Minister-in-charge of Cyber Security
- In office 1 November 2015 – 30 April 2018
- Prime Minister: Lee Hsien Loong
- Preceded by: Position established
- Succeeded by: S. Iswaran

Minister for Communications and Information
- In office 21 May 2011 – 30 April 2018
- Prime Minister: Lee Hsien Loong
- Second Minister: Lawrence Wong (2014–2015)
- Preceded by: Lui Tuck Yew (as Minister for Information, Communication and the Arts)
- Succeeded by: S. Iswaran

Minister for the Environment and Water Resources
- In office 12 August 2004 – 20 May 2011
- Prime Minister: Lee Hsien Loong
- Preceded by: Lim Swee Say (as Minister for the Environment)
- Succeeded by: Vivian Balakrishnan

Minister for Community Development and Sports
- In office 12 May 2003 – 11 August 2004 Acting: 25 March 2002 – 11 May 2003
- Prime Minister: Goh Chok Tong Lee Hsien Loong
- Preceded by: Abdullah Tarmugi
- Succeeded by: Vivian Balakrishnan (as Minister for Community Development, Youth and Sports)
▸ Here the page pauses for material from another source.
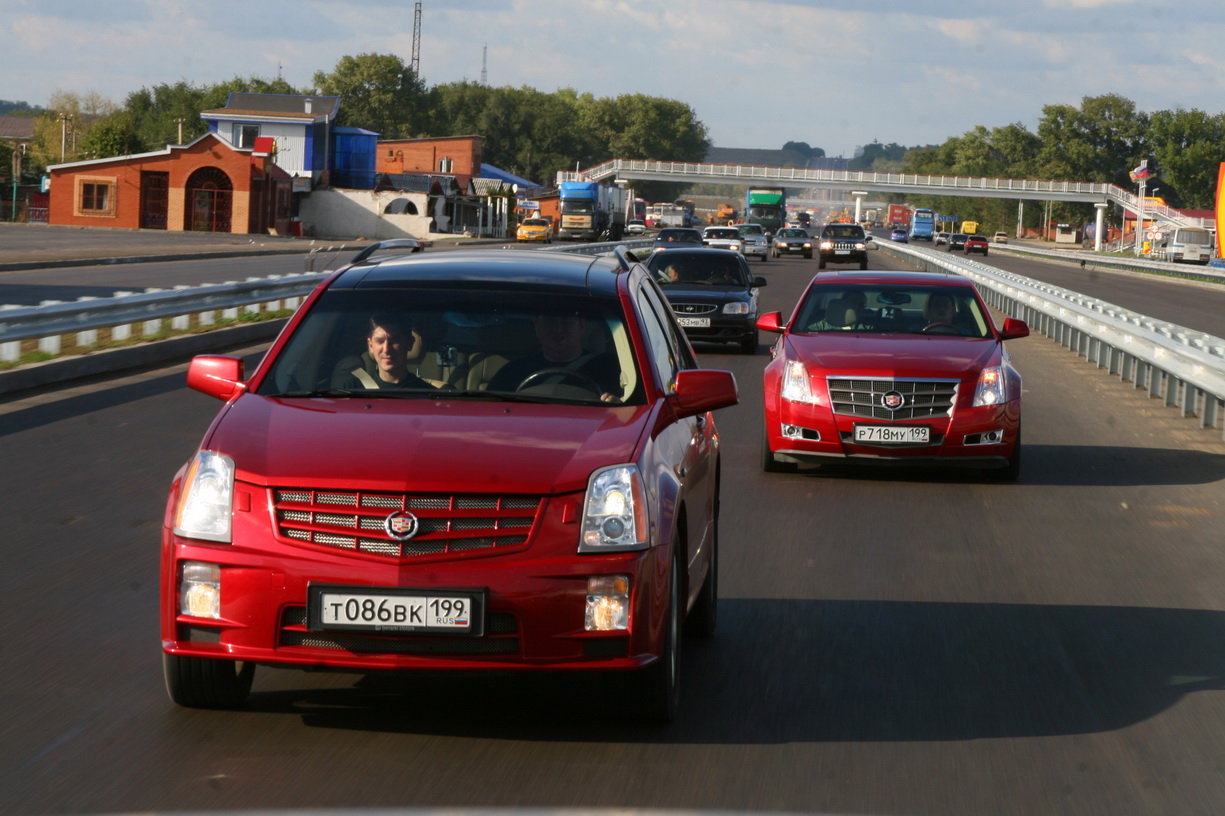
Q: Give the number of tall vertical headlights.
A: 4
Minister-in-charge of Muslim Affairs
- In office 25 March 2002 – 30 April 2018
- Prime Minister: Goh Chok Tong Lee Hsien Loong
- Preceded by: Abdullah Tarmugi
- Succeeded by: Masagos Zulkifli

Personal details
- Born: Yaacob bin Ibrahim 3 October 1955 (age 70) Colony of Singapore
- Party: People's Action Party
- Children: 2
- Alma mater: University of Singapore Stanford University
- Occupation: Politician; engineer; professor;

= Yaacob Ibrahim =

Singaporean politician

Yaacob bin Ibrahim (Note: Jawi: يعقوب بن إبراهيم) (born 3 October 1955) is a Singaporean former People's Action Party politician who served as minister-in-charge of Muslim affairs between 2002 and 2018, minister for community development, youth and sports between 2002 and 2004, minister for the environment and water resources between 2004 and 2011, minister for communications and information between 2011 and 2018, and minister-in-charge of cyber security between 2015 and 2018. He was the Member of Parliament (MP) representing the Kolam Ayer division of Jalan Besar GRC between 1997 and 2020.

==Education and early life==
Yaacob attended Tanjong Katong Technical Secondary School (now Tanjong Katong Secondary School).
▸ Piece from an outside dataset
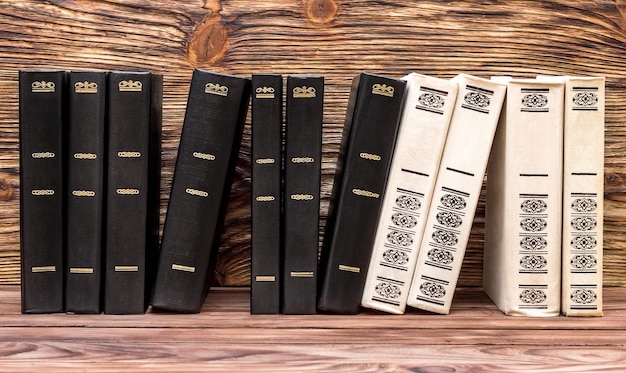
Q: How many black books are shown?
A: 7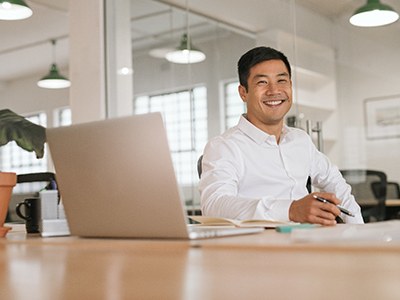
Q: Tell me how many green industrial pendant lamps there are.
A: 4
He served as a clerk in national service.

He graduated from the University of Singapore (now National University of Singapore) with a bachelor's degree with honours in civil engineering in 1980. He subsequently went on to obtained a PhD at Stanford University in 1989.

==Career==
===Academia career===
Yaacob started his career as a postdoc at Cornell University. He returned to Singapore in 1990 and joined the National University of Singapore in 1991.
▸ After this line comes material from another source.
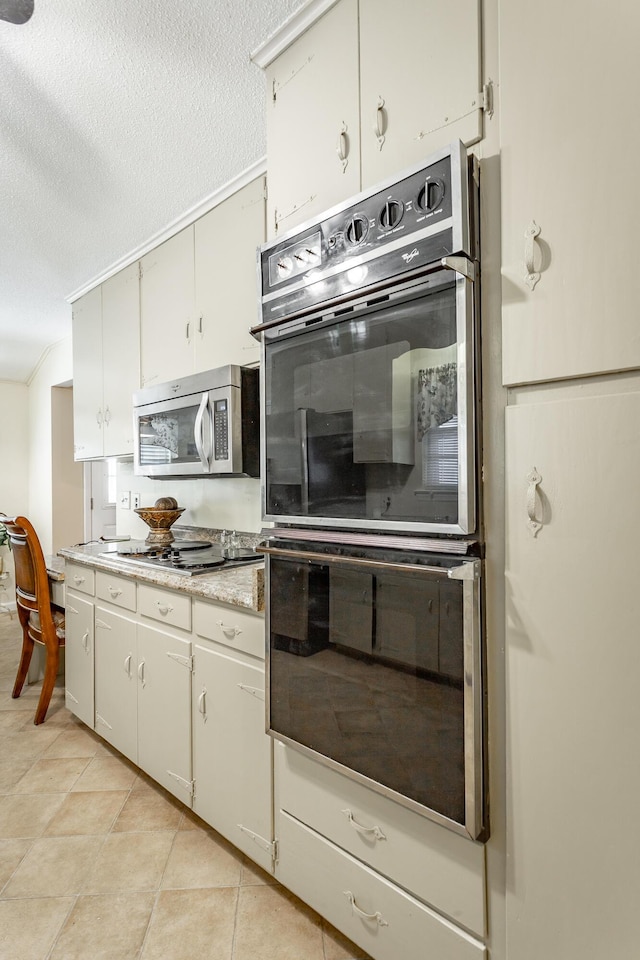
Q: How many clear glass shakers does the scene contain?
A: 2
He received his department's teaching excellence award in 1994. He took leave of absence from the university as an associate professor to take up public office.

===Political career===
Yaacob made his political debut in the 1997 general election as part of the five-member PAP team contesting in Jalan Besar GRC and won. He was elected as the Member of Parliament representing the Kolam Ayer ward of Jalan Besar GRC between 1997 and 2011 and 2015 and 2020 and later Moulmein–Kallang GRC between 2011 and 2015.

In April 2001, he was appointed as the first mayor of Central Singapore District, a role he served until November 2001.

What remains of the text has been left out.